O mês de maio ficou 1,4 graus Celsius acima dos níveis médios pré-industriais, o que o tornou o segundo mais quente desde que há registos, de acordo com a atualização mensal da agência de monitorização climática Copernicus da União Europeia, publicada esta quarta-feira.
A boa notícia, referiu o jornal ‘POLITICO’, é que isso “interrompe uma sequência sem precedentes de meses com temperaturas acima de 1,5°C acima da era pré-industrial”, referiu Carlo Buontempo, diretor do Serviço de Mudanças Climáticas Copernicus. Mas a má notícia é que “embora isso possa oferecer um breve alívio para o planeta, esperamos que o limite de 1,5°C seja excedido novamente num futuro próximo devido ao aquecimento contínuo do sistema climático”, acrescentou.

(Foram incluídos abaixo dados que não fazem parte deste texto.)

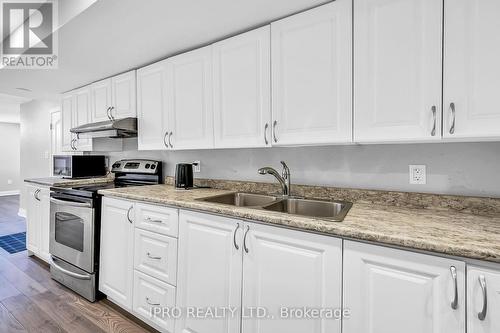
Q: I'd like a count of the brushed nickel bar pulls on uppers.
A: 10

O órgão científico também afirmou que o noroeste da Europa passou por uma “primavera excecionalmente seca”, apontando que partes da região registaram “os menores níveis de precipitação e humidade do solo desde pelo menos 1979”, o que levou ao “menor fluxo fluvial de primavera em toda a Europa desde o início dos registros em 1992”.
O aumento da temperatura global é principalmente resultado da queima contínua de combustíveis fósseis, como carvão, petróleo e gás natural. No entanto, segundo o Acordo Climático de Paris, adotado em 2015, os países comprometeram-se a tentar limitar o aquecimento global a menos de 2°C e, idealmente, a menos de 1,5°C em comparação com os níveis pré-industriais.
A própria UE também concordou em reduzir as suas emissões de gases de efeito estufa sob o Acordo Verde e atingir a neutralidade climática até meados do século.